**Exercise requirements**
Wherever the word "small" shows up in the data, report the line it sits in.

**Input**
------------------------
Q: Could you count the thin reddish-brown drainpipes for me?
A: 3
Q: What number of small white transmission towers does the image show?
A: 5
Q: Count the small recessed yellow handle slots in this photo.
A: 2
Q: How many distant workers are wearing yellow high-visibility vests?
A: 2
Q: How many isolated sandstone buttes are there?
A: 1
------------------------
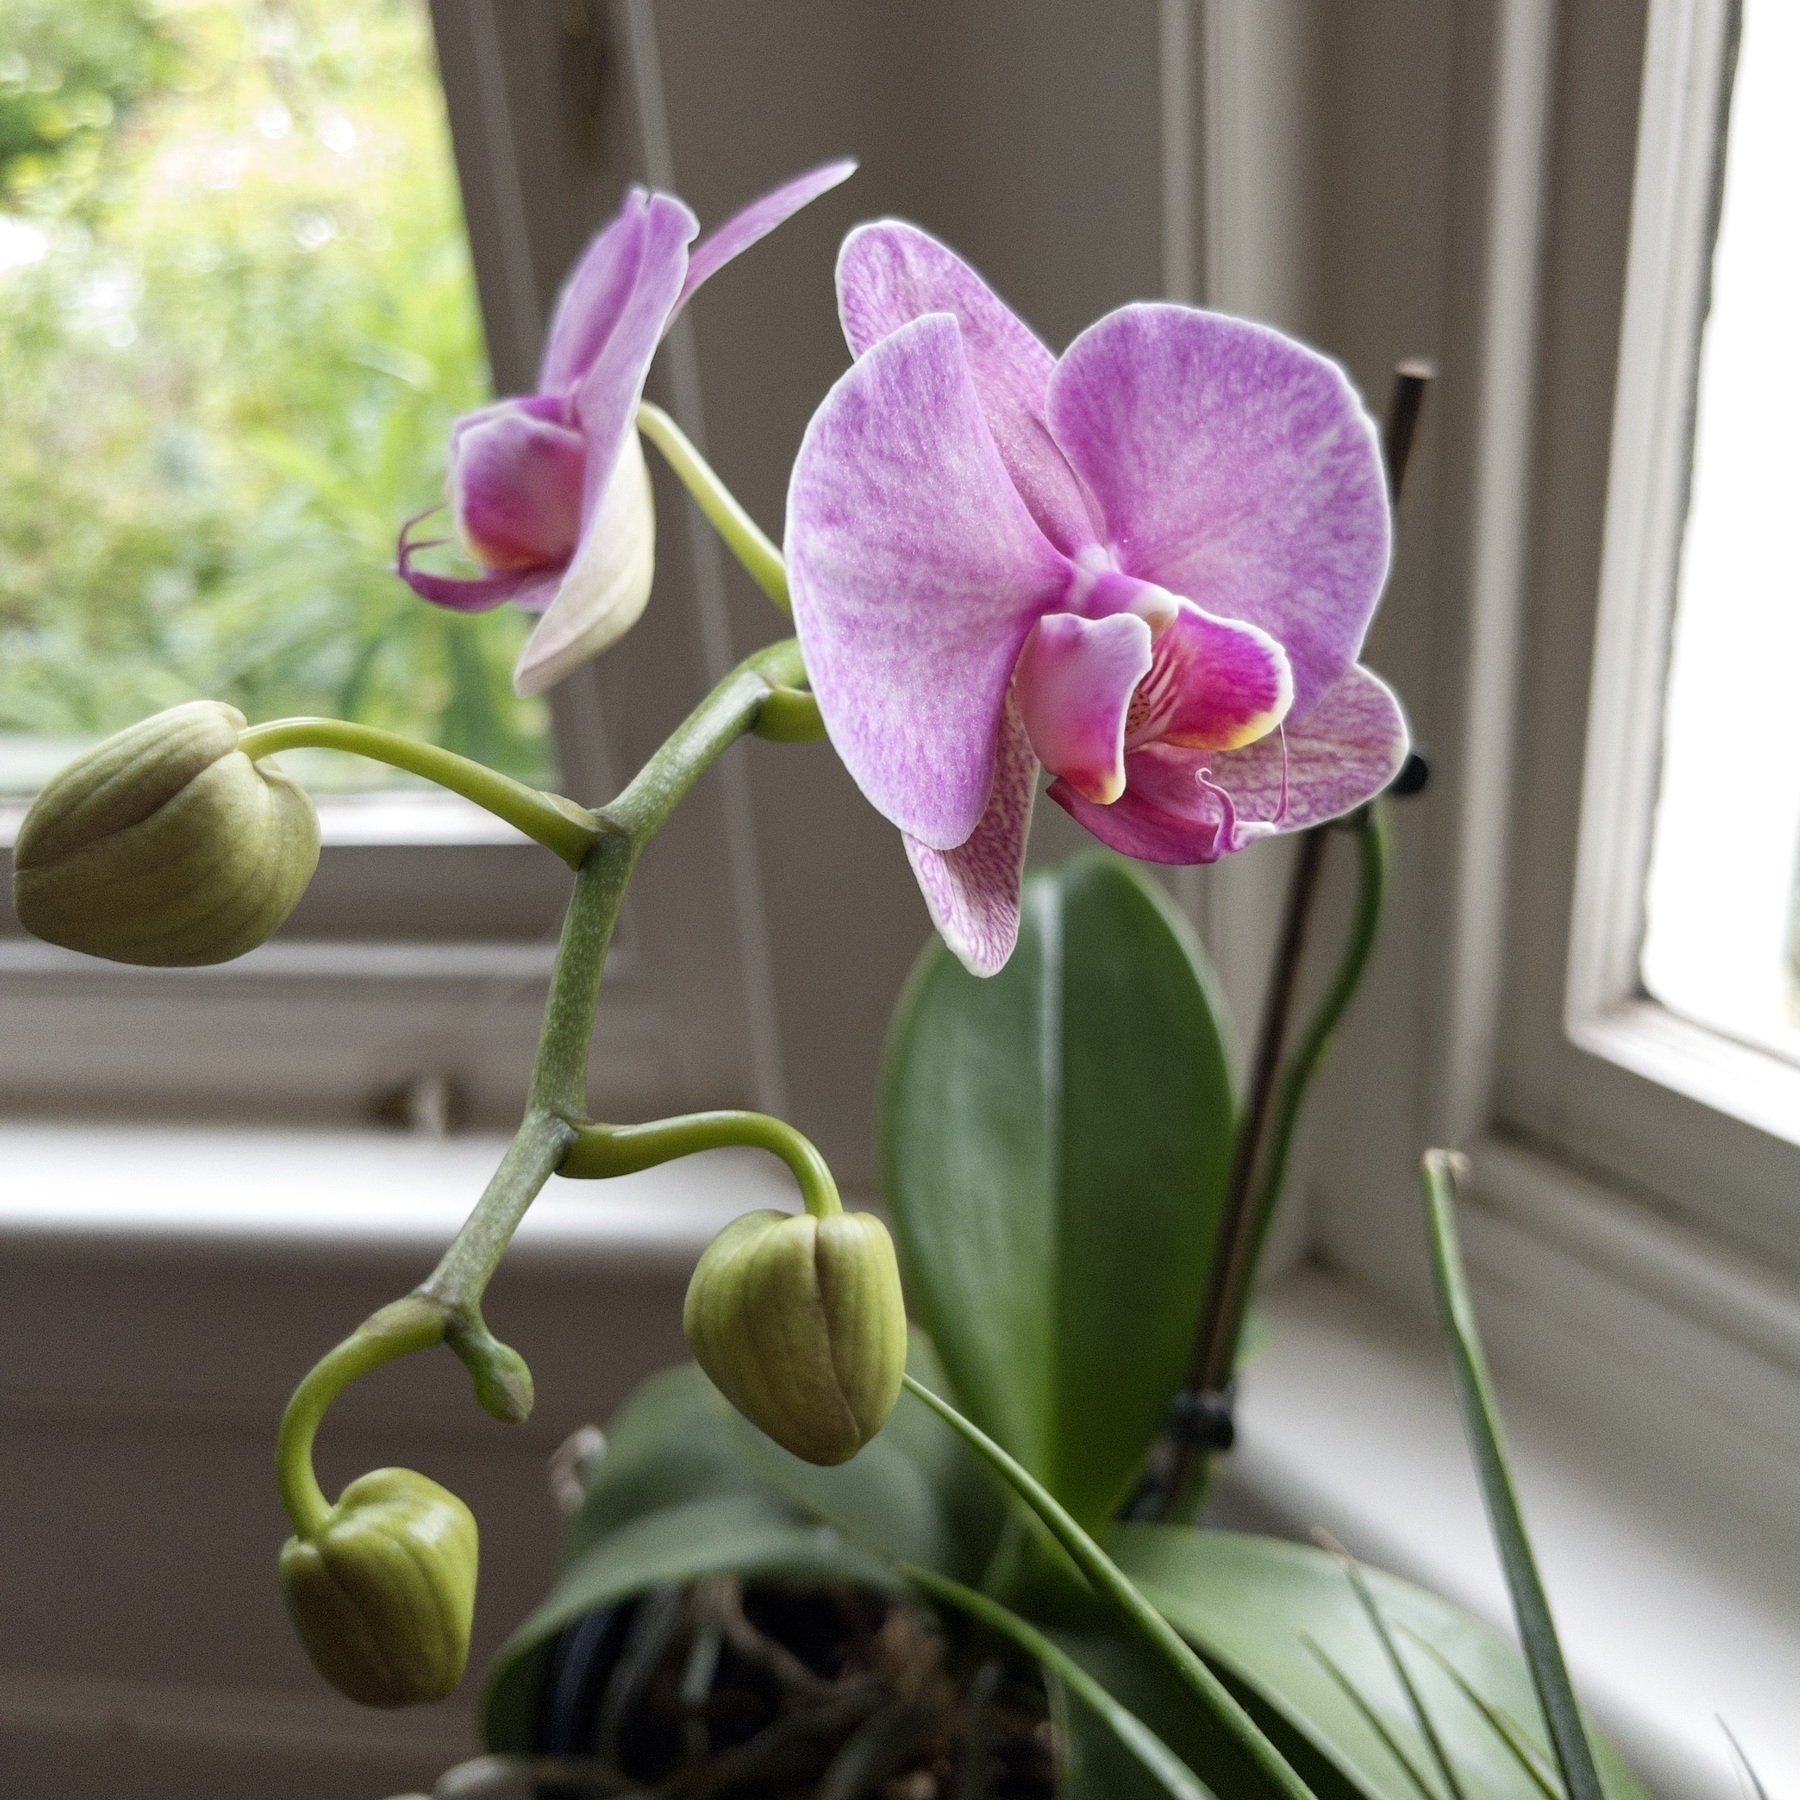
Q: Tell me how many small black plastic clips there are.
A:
------------------------
**Exercise response**
Q: What number of small white transmission towers does the image show?
Q: Count the small recessed yellow handle slots in this photo.
Q: Tell me how many small black plastic clips there are.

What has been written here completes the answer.